The maximum brightness that a laptop screen can provide.

The brighter the ambient light, the brighter the laptop screen should be, otherwise the image on it may be difficult to read. And vice versa: in dim ambient light, high brightness is unnecessary — it greatly burdens the eyes (however, in this case, modern laptops provide brightness control). Thus, the higher this indicator, the more versatile the screen is, the wider the range of conditions in which it can be effectively used. The downside of these benefits is an increase in price and energy consumption.

As for specific values, many modern laptops have a brightness of 250 – 300 nt and even lower. This is quite enough for working under artificial lighting of medium intensity, but in bright natural light, visibility may already be a problem. For use in sunny weather (especially outdoors), it is desirable to have a brightness margin of at least 300 – 350 nt. And in the most advanced models, this parameter can be 350 – 400 nt and even more.

Contrast

The contrast of the screen installed in the laptop.

Contrast is the largest difference in brightness between the lightest white and darkest black that can be achieved on a single screen. It is written as a fraction, for example, 560:1; while the larger the first number, the higher the contrast, the more advanced the screen is and the better the image quality can be achieved on it. This is especially noticeable with large differences in brightness within a single frame: with low contrast, individual details located in the darkest or brightest parts of the picture may be lost, increasing the contrast allows you to eliminate this phenomenon to a certain extent. The flip side of these benefits is an increase in cost.

Separately, we emphasize that in this case only static contrast is indicated — the difference provided within one frame in normal operation, at constant brightness and without the use of special technologies. For advertising purposes, some manufacturers may also provide data on the so-called dynamic contrast — it can be measured in very impressive numbers (seven-digit or more). However, you should focus primarily on static contrast — this is the basic characteristic of any display.

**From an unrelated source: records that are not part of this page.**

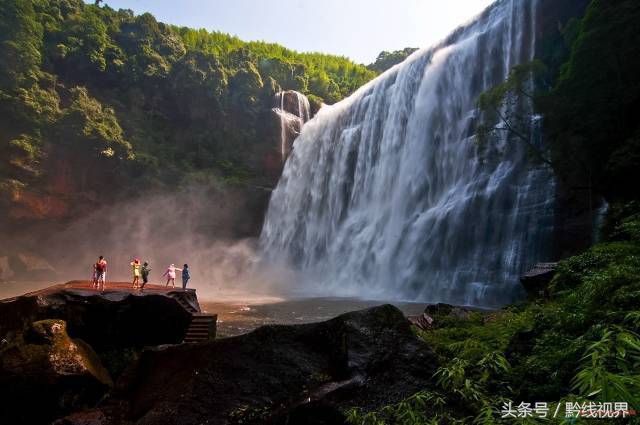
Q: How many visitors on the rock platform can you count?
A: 6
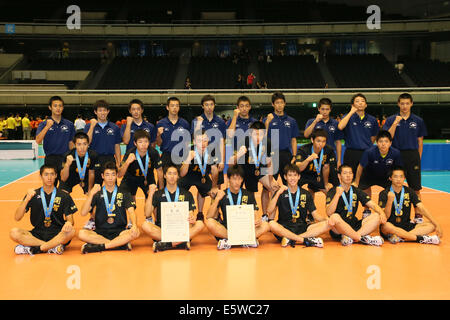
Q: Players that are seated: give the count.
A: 7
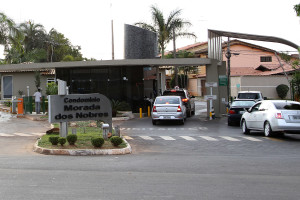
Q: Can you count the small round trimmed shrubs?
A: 5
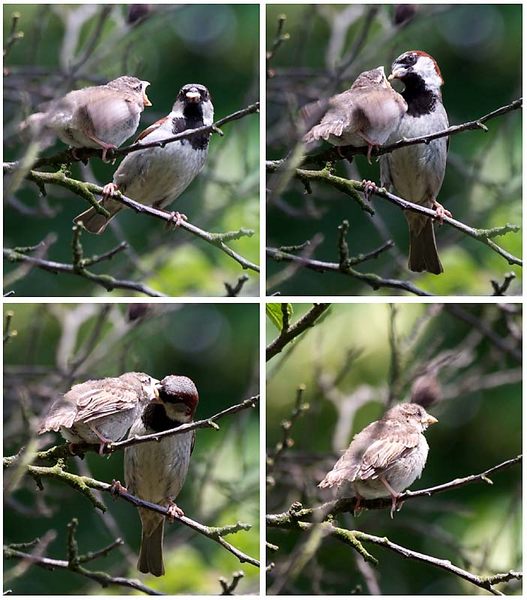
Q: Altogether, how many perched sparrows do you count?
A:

As for specific values, even in the most advanced screens, this indicator does not exceed 2000: 1. But in general, modern laptops have a rather low contrast ratio — it is assumed that for tasks that require more advanced image characteristics, it is more...reasonable to use an external screen (monitor or TV).

Passmark CPU Mark

The result shown by the laptop processor in the Passmark CPU Mark test.

Passmark CPU Mark is a comprehensive test that is more detailed and reliable than the popular 3DMark06 (see above). It checks not only the gaming capabilities of the CPU, but also its performance in other modes, based on which it displays the overall score; this score can be used to fairly reliably evaluate the processor as a whole (the more points, the higher the performance).

SuperPI 1M

The result shown by the laptop processor in the SuperPI 1M test.

The essence of this test is to calculate the number "pi" to the millionth decimal place. The time spent on this calculation is the final result. Accordingly, the more powerful the processor, the smaller the result will be (this SuperPI 1M is fundamentally different from many other tests).

3DMark06

The result shown by the laptop's graphics card in 3DMark06.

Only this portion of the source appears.